Estimated and checked against the book:
library(tidyverse)
library(tidybayes)
library(rstan)
library(rethinking)
library(patchwork)
options(mc.cores = 4)
dat <- read.csv('data/reedfrogs.csv', sep = ';')
stan_data <- list(n = nrow(dat),
surv = dat$surv,
dens = dat$density,
tank = 1:nrow(dat))
stan_program <- '
data {
int n;
int surv[n];
int dens[n];
int tank[n];
}
parameters {
real a[n];
}
transformed parameters {
vector[n] p;
for (i in 1:n) {
p[i] = inv_logit(a[i]);
}
}
model {
a ~ normal(0, 1.5);
for (i in 1:n) {
surv[i] ~ binomial(dens[i], p[i]);
}
}
'
m13.1 <- stan(model_code = stan_program, data = stan_data)
stan_program <- '
data {
int n;
int surv[n];
int dens[n];
int tank[n];
}
parameters {
real abar;
real<lower=0> sigma;
real a[n];
}
transformed parameters {
vector[n] p;
for (i in 1:n) {
p[i] = inv_logit(a[i]);
}
}
model {
a ~ normal(abar, sigma);
sigma ~ exponential(1);
for (i in 1:n) {
surv[i] ~ binomial(dens[i], p[i]);
}
}
'
m13.2 <- stan(model_code = stan_program, data = stan_data)
datplot <- tibble(Tank = 1:nrow(dat),
Density = dat$density,
'Observed' = dat$propsurv,
`No pooling` = summary(m13.1, 'p')$summary[, 1],
`Partial pooling` = summary(m13.2, 'p')$summary[, 1]) %>%
mutate(Size = case_when(Density == 10 ~ 'Small',
Density == 25 ~ 'Medium',
Density == 35 ~ 'Large'),
Size = factor(Size, c('Small', 'Medium', 'Large'))) %>%
pivot_longer(-c(Tank, Size, Density))
ggplot(datplot, aes(Tank, value, color = name)) +
geom_point(size = 2) +
facet_grid(. ~ Size, scales = 'free_x') +
ylab('Survival proportion')
post <- m13.2 %>%
spread_draws(abar, sigma)
datplot <- post %>%
sample_n(1000)
# side-by-side plots
par(mfrow = c(1, 2))
# log odds plot for 1000 samples
plot(NULL, xlim = c(-3, 4), ylim = c(0, .35),
xlab = 'Log-odds survive', ylab = 'Density')
for (i in 1:nrow(datplot)) {
curve(dnorm(x, datplot$abar[i], datplot$sigma[i]), add = TRUE,
col = adjustcolor('black', alpha = .02))
}
# density plot
sim_tanks <- rnorm(1:nrow(post), post$abar, post$sigma)
sim_tanks <- density(rethinking::inv_logit(sim_tanks))
plot(sim_tanks, lwd = 2, adj = .1, xlab = 'Probability survive', main = '')
Results are different because of different random seeds.

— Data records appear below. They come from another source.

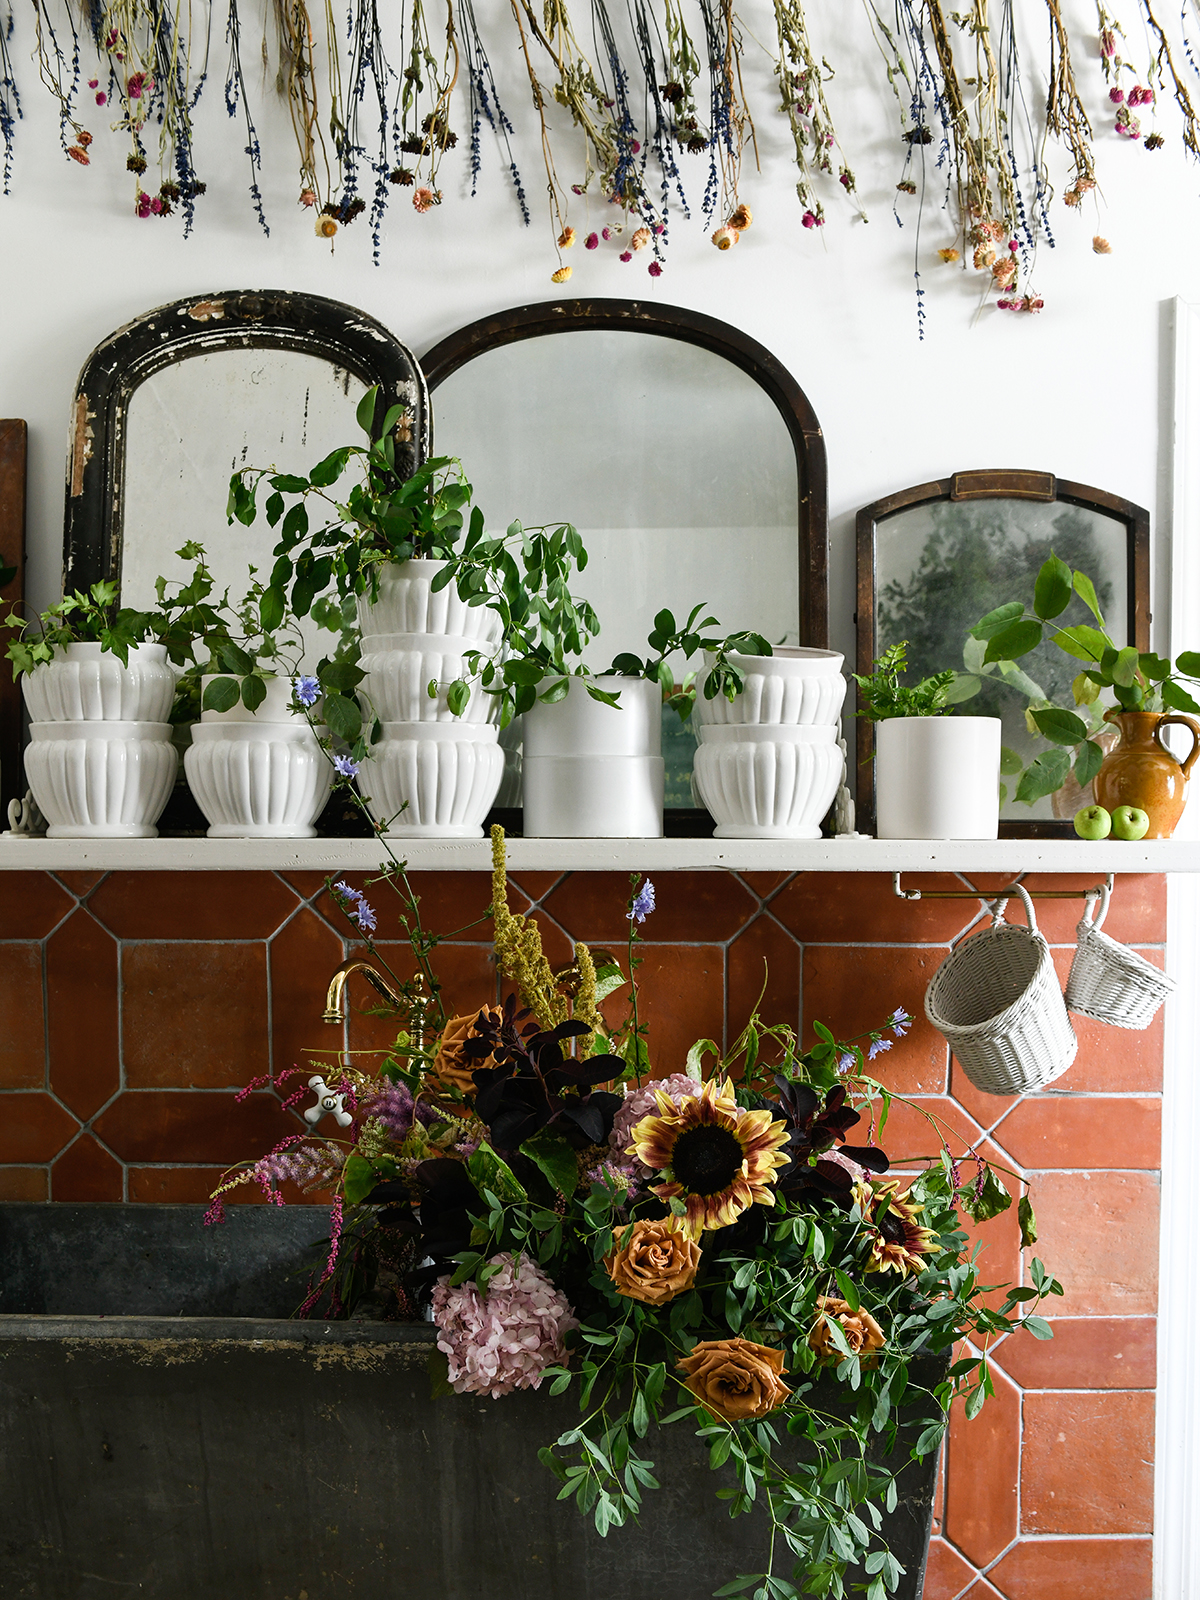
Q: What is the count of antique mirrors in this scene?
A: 3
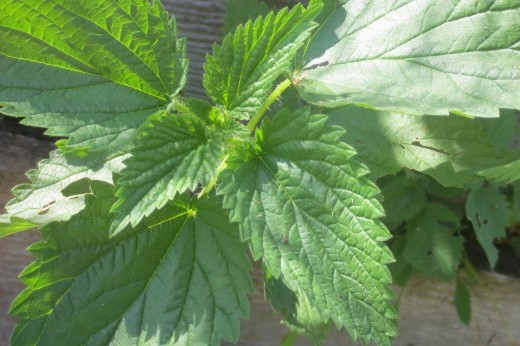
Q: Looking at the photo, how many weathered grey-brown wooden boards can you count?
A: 2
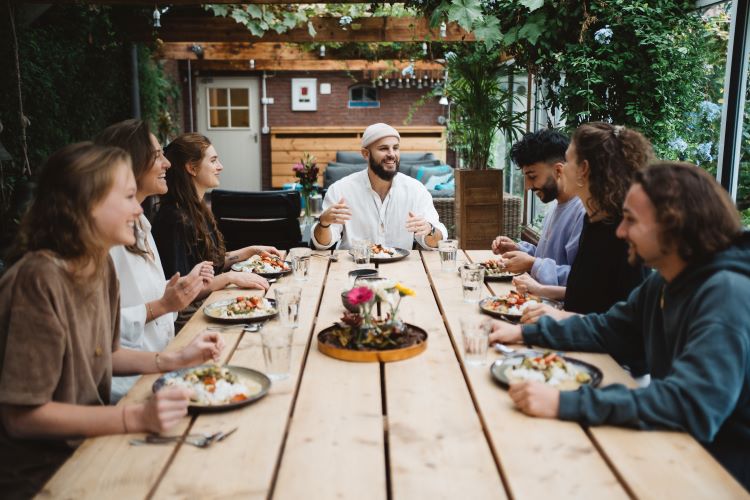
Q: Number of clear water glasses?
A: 7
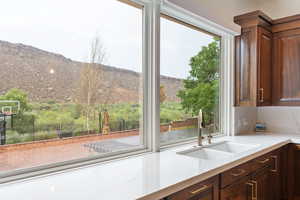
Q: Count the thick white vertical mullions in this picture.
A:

This model replicates the same results produced by the book’s replication code:
set.seed(5005)
a_bar <- 1.5
sigma <- 1.5
nponds <- 60
Ni <- as.integer(rep(c(5, 10, 25, 35), each = 15))
a_pond <- rnorm(nponds, mean = a_bar, sd = sigma)
dsim <- data.frame(pond = 1:nponds,
Ni = Ni,
true_a = a_pond)
dsim$Si <- rbinom(nponds, prob = logistic(dsim$true_a), size = dsim$Ni)
dsim$p_nopool <- dsim$Si / dsim$Ni
stan_data <- compose_data(dsim)
stan_data$n_pond <- n_distinct(stan_data$pond)
stan_program <- "
data {
int n;
int n_pond;
int Si[n];
int Ni[n];
int pond[n];
}
parameters {
real a_pond[n_pond];
real a_bar;
real<lower=0> sigma;
}
model {
vector[n] p;
for (i in 1:n) {
p[i] = inv_logit(a_pond[pond[i]]);
}
Si ~ binomial(Ni, p);
a_pond ~ normal(a_bar, sigma);
a_bar ~ normal(0, 1.5);
sigma ~ exponential(1);
}
"
m13.3 <- stan(model_code = stan_program, data = stan_data)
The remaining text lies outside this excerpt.